Gameplay advances using mostly still photographs, scrolling speech and narrative text, as well as some short video sequences. The five playable characters can be switched between on the fly as their storylines all progress simultaneously. Each one-hour block contains a series of decisions for each character, which can either help progress their story, unlock new scenes or outcomes for other characters in their own story, or result in one of many premature “bad end(s)”. For instance, if one character keeps getting harassed by a loan shark during their hour, then it might require another character to cause a distraction earlier in their respective hour, to keep that loan shark out of the picture.
This can all be kept track of by using the Time Chart. This cobweb of events shows the narrative flow for each of the starring Shibuya citizens, and where they have reached roadblocks that need to be overcome or where choices would have branched out. During conversations and the general text of the game, red words can sometimes be found, which then allow the player to “jump” between characters. This is often absolutely necessary in order to get through a previously blocked path, but can be hidden in less-than-obvious places.
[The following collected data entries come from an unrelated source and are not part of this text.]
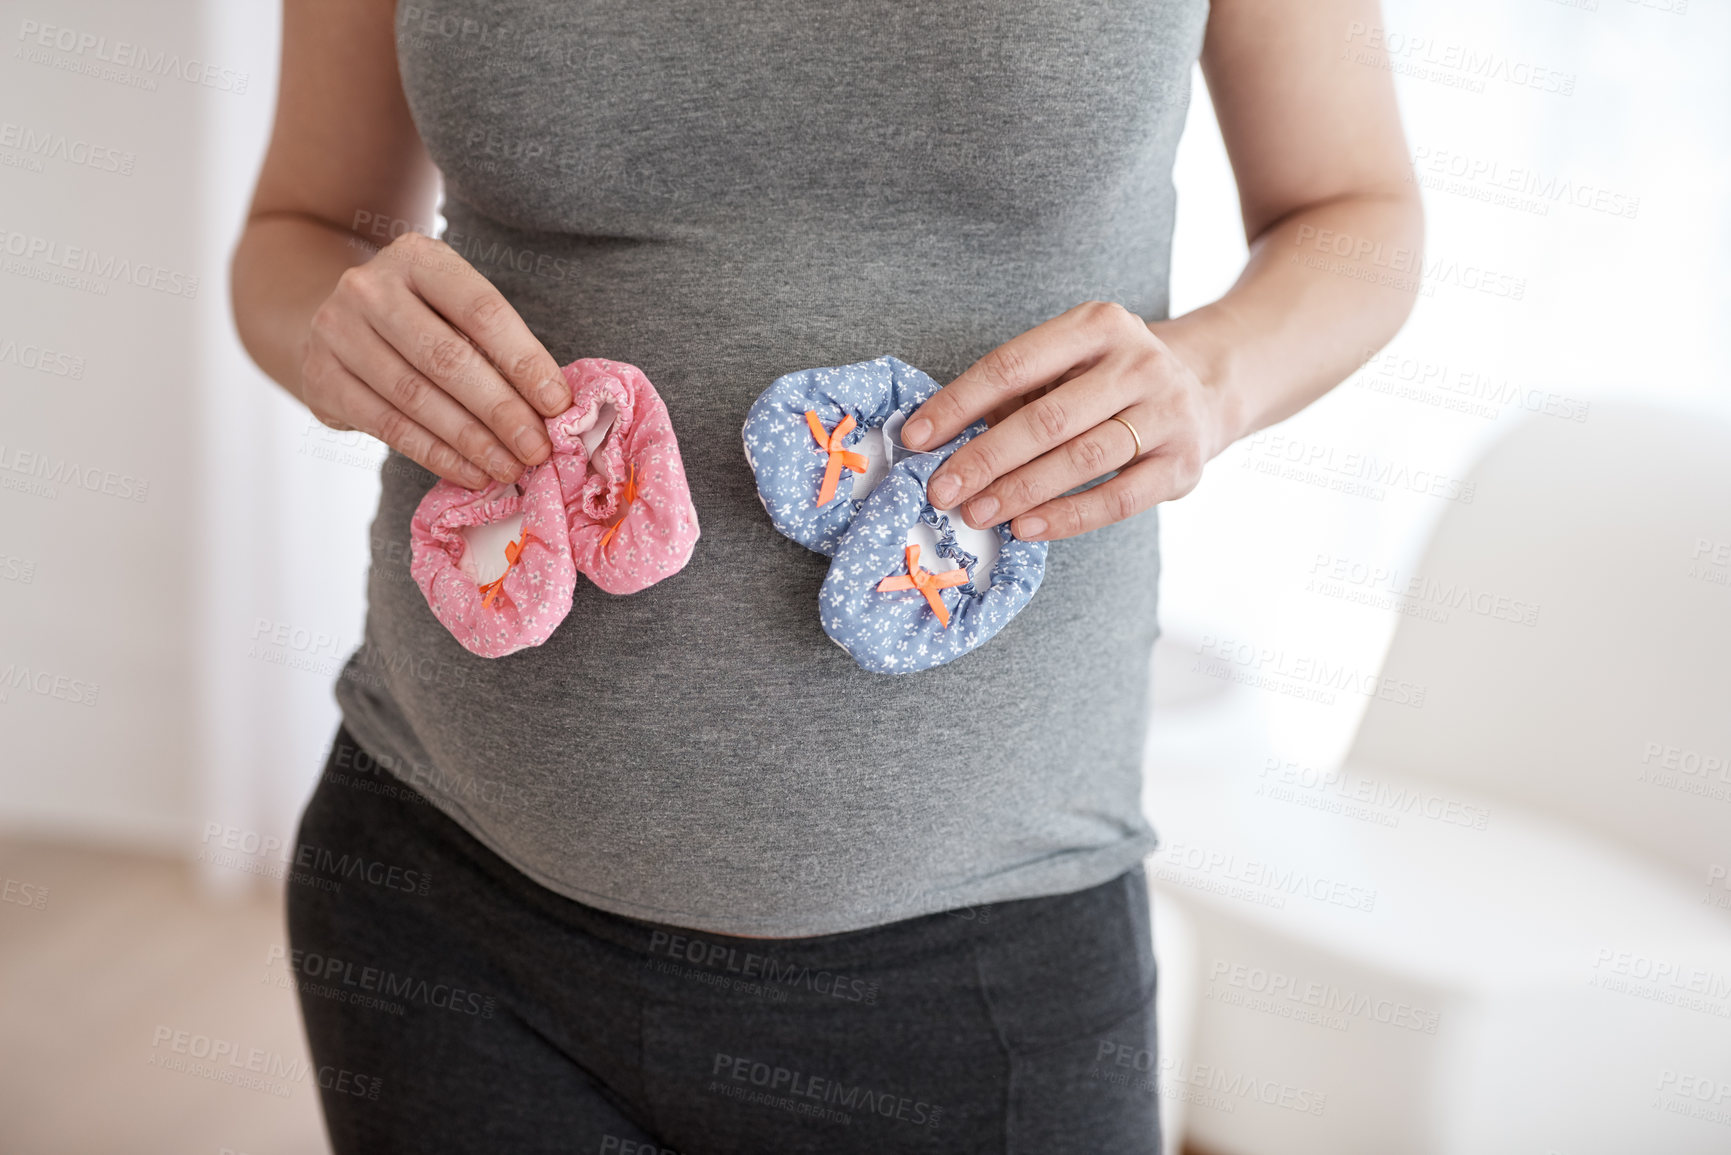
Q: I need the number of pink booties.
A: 2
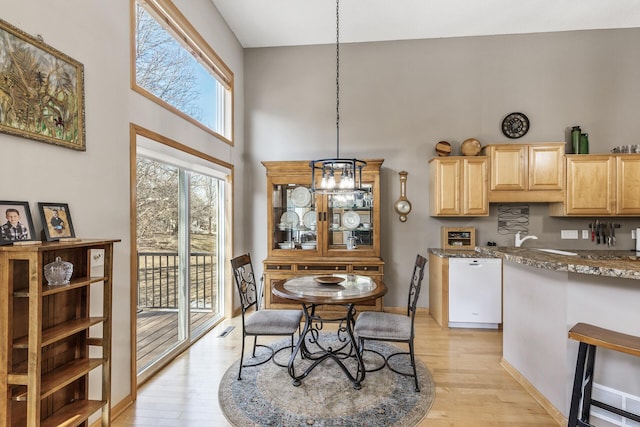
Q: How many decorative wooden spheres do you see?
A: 2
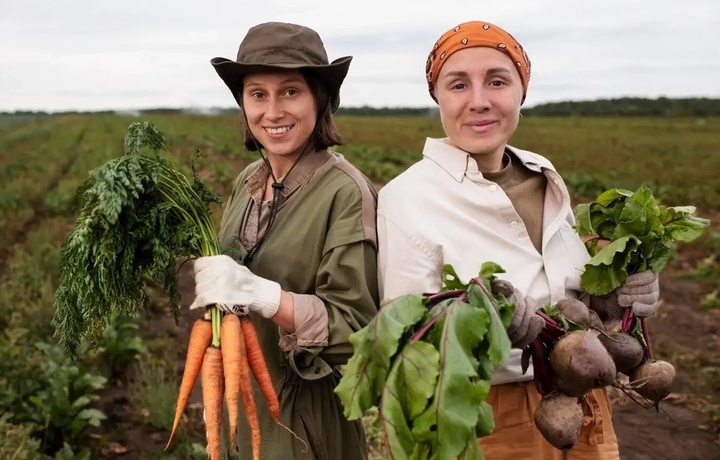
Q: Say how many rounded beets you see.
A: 5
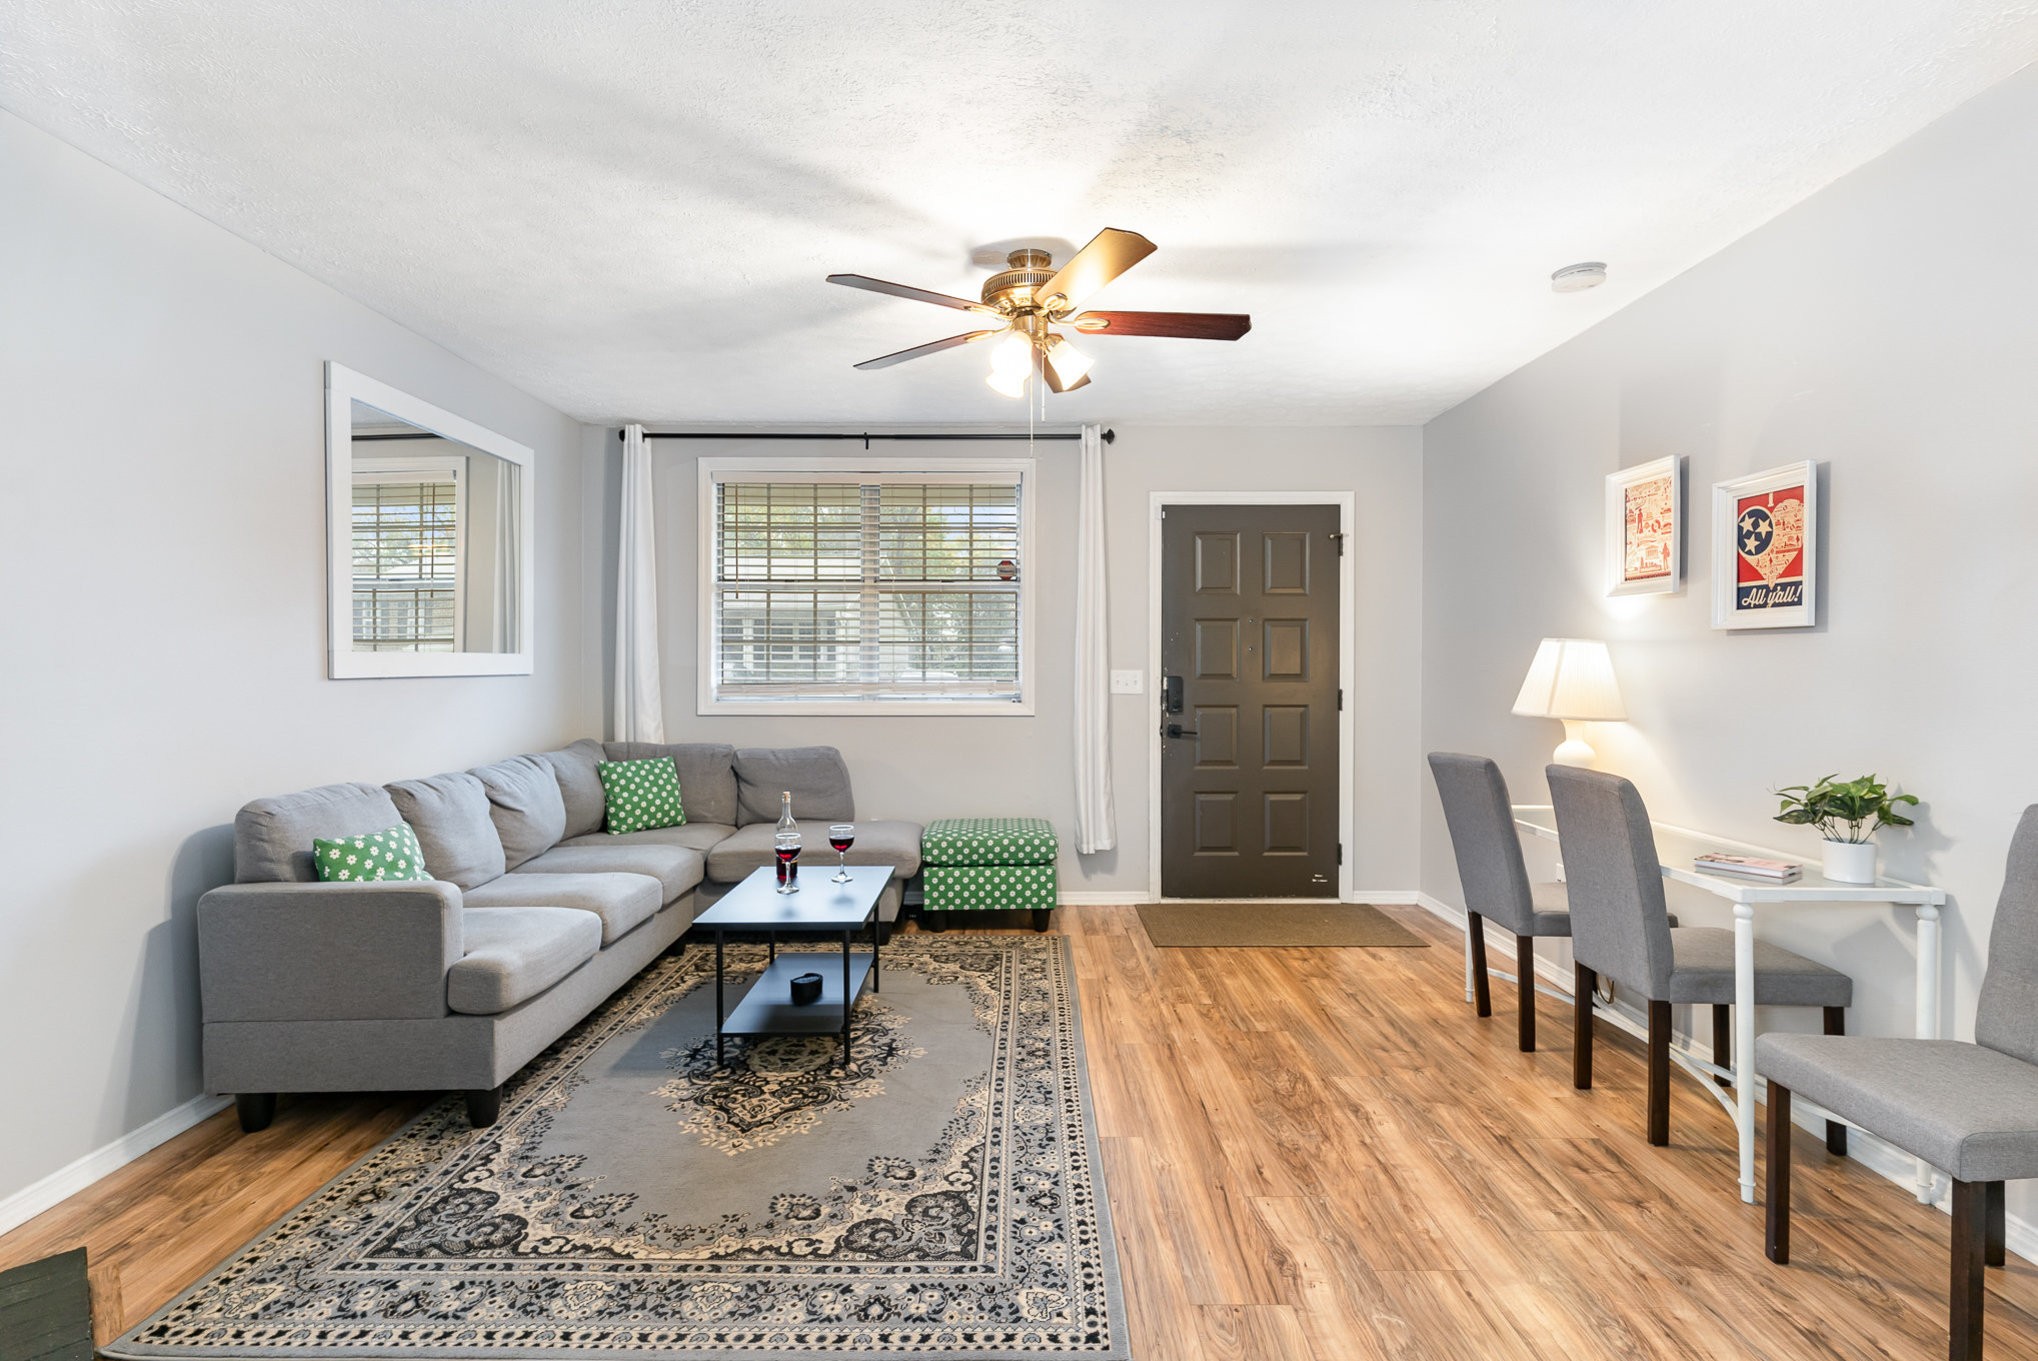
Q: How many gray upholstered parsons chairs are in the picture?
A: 3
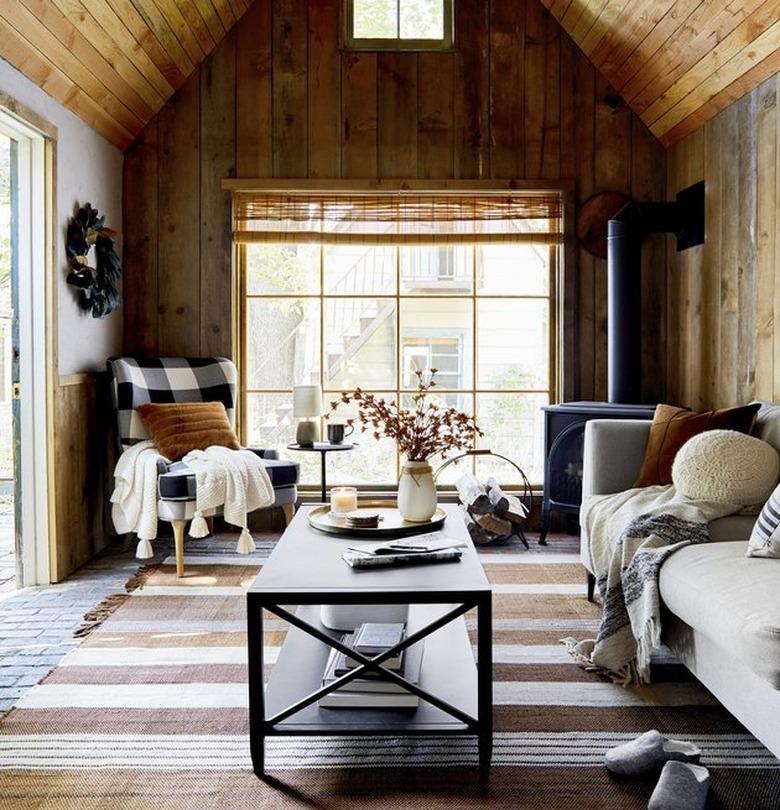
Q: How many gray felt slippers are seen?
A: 2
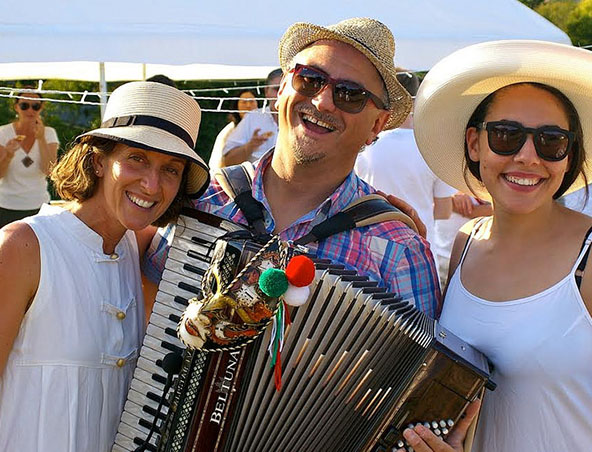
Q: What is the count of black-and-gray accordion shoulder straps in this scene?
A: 2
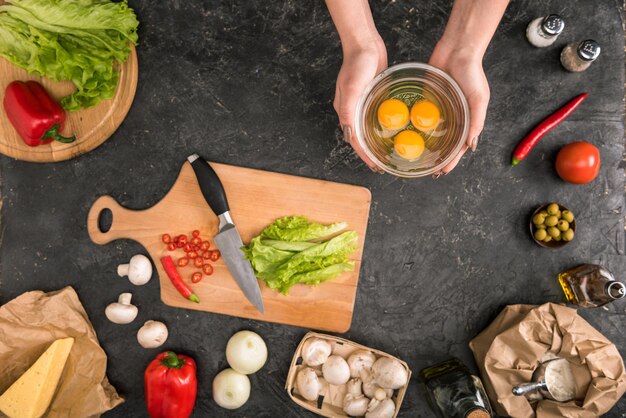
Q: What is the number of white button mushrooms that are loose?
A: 3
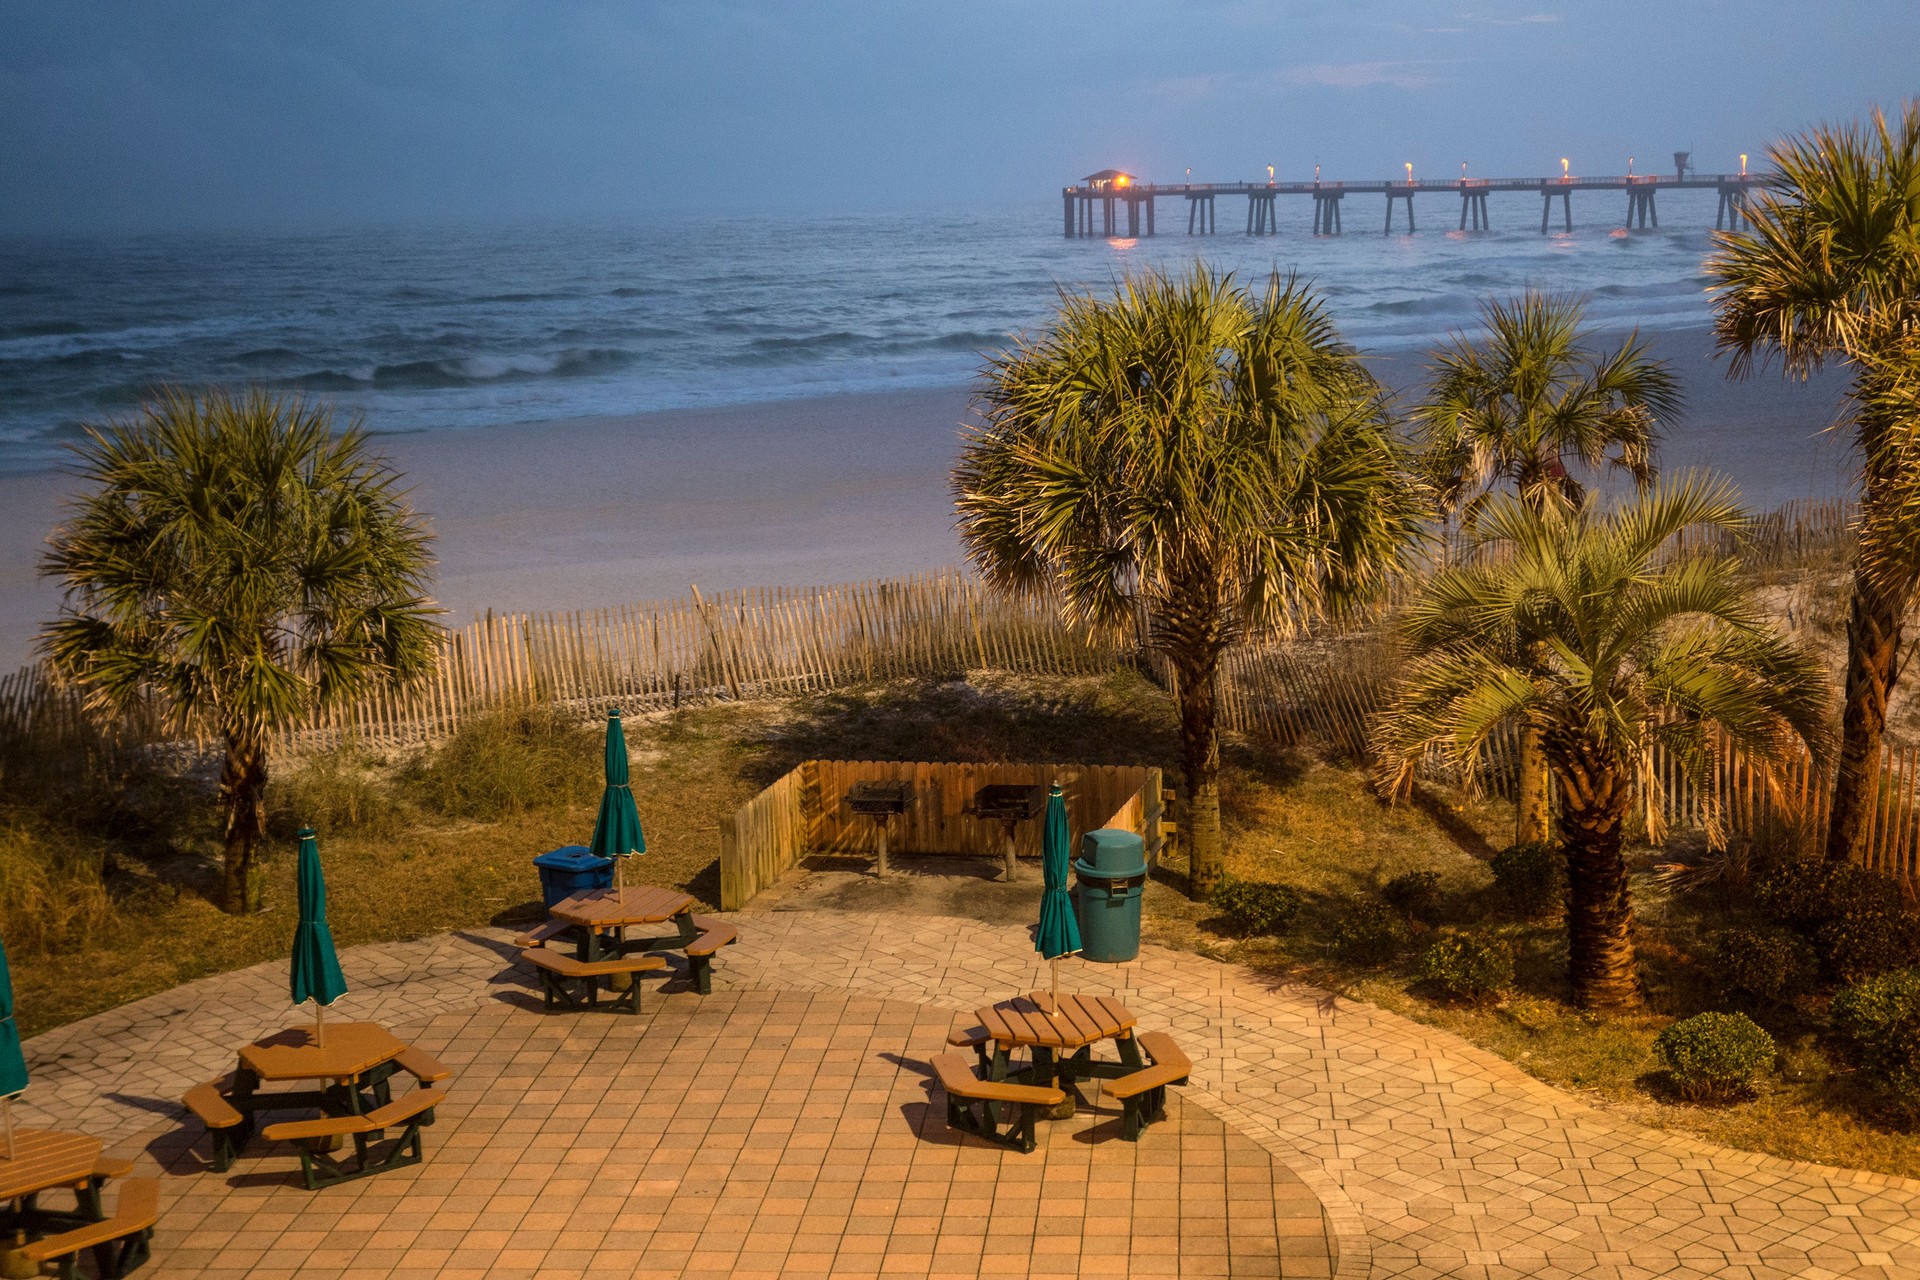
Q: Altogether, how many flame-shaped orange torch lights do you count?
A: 4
Players will need to use character jumps at the right time, as well as making the correct decisions, in order to move forward – finding the correct combination is very satisfying.
It is not always clear what action would help with your progress, so the player must make use of clues which can be found within the text of the game, making the right (or wrong) choices based on what you uncover. Some clues can provide insight, whilst others are red herrings or useless fluff. There are extra hints that you can choose to activate if you are feeling stuck, and these will point you more directly in the right direction. Sometimes however, experimentation and trial & error are preferable – partly because sometimes unexpected decisions have surprisingly positive results, but also because there are trophies for receiving all eighty-five different endings on offer in 428 – be they successful or unsuccessful ones!
The story is suitably strange and has some really peculiar twists
The story is suitably strange and has some really peculiar twists – as one would expect from a Japanese thriller. A certain degree of patience is required when playing a game such as 428 – this is by no means a non-stop action rollercoaster. There is A LOT of reading to be done, for only a relatively small percentage of actual interactive elements. This is a more thoughtful and laid-back affair than your general PS4 fare. In that same sensibility, everything is presented in a very simple – albeit clean and stylish – package. Hi-res photos and quirky music (including a selection of songs from real-life Japanese Popstar Aya Kamiki) round out the presentation, but there is nothing next-gen about this title. It should come as no surprise to those who were unaware that this game is over a decade old.